Quem
quiser ver "O Inferno" de Hieronymus Bosch não precisa de se deslocar
ao Museu do Prado, em Madrid, que nem é uma viagem assim tão longa, mas basta
tão somente experimentar visitar o Fórum Montijo, num sábado, ou num domingo, à hora da
refeição (almoço, para ser mais preciso).
O
cenário é praticamente o mesmo, excepto aquelas duas famosas orelhas, que se
assemelham a dois testículos, por entre as quais se destaca uma enorme e erecta lâmina de
uma faca. Disso nunca lá vi, mas talvez por não estar muito atento. Atento
estou às mesas de aspecto hediondo, que os gentis cidadãos (às vezes famílias
inteiras) assim deixaram, atulhadas de tabuleiros com os escombros do que foi
uma refeição alarve no McDonalds. Tabuleiros que ali ficaram por arrumar. Essa
tarefa, invariavelmente, é-me delegada a mim, que acabo de chegar com o
meu tabuleiro, sem encontrar um único espaço vazio para me sentar a almoçar.
Mas antes de me debruçar sobre o item menos mau que selecionei como repasto,
é-me proposto, pelo comportamento cívico dos outros, que perca um pouco mais de
apetite a carregar os restos nojentos dos outros para os locais indicados. Muitas vezes com os próprios, que acabaram de abandonar a mesa, a “supervisionar”
a atabalhuada execução da minha tarefa, pois ao mesmo tempo que envergo o meu tabuleiro, tenho ainda que vagar a mesa com os tabuleiros dos outros. Os outros, que me olham com um esgar jocoso quando reparam que a minha tarefa redunda na arrumação do meu próprio tabuleiro no final da refeição.
Um esgar jocoso, um ar superior de quem pensa que estando pago o
almoço, nada mais têm que fazer ou arrumar. Esquecem-se apenas que
não estão num restaurante, mas num espaço comum e aberto, com mais gente a querer sentar-se para ter direito à refeição que se esfria nos braços, refeição que também pagou.
É claro que ninguém os obriga a levarem os tabuleiros, mas é uma questão de civismo, de fazer o que gostariam que também lhes fizessem, caso estivessem eles à espera.
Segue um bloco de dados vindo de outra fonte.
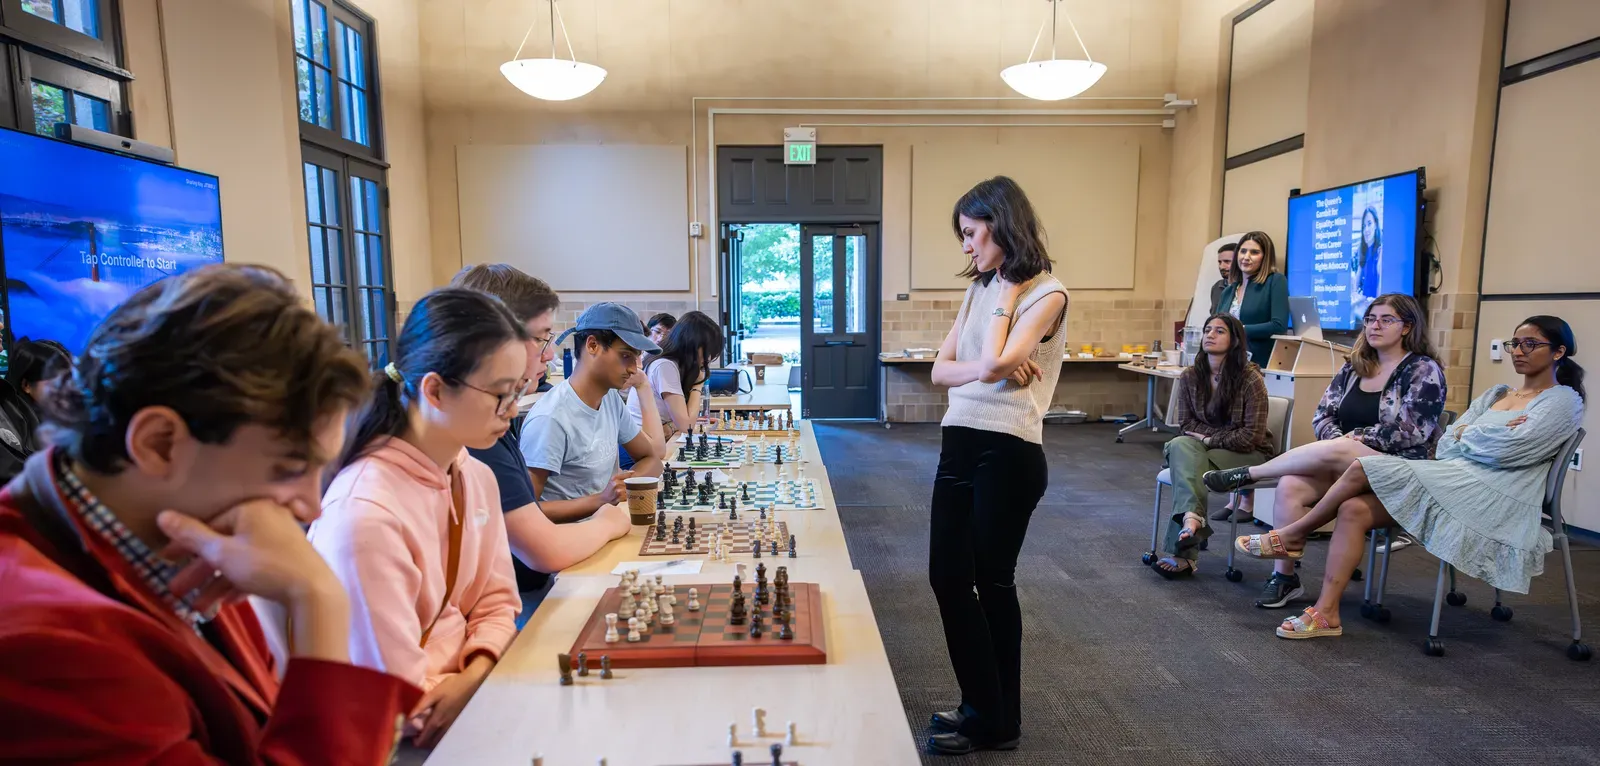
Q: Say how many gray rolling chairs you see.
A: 3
E não custa assim tanto, nem é assim tão desprestigiante. Quando termino a refeição e me dirijo à zona onde se arrumam os tabuleiros, não me sinto inferior, ou servil, ou qualquer que seja o rótulo ou classificação desdenhosa que perpassa subliminarmente no olhar sobranceiro de alguns transeuntes.
Bem pelo contrário. É nos escassos momentos em que executo um pequeno gesto que facilita a vida dos outros - estranhos, por sinal - à minha volta, que me sinto parte de uma qualquer elite deste país.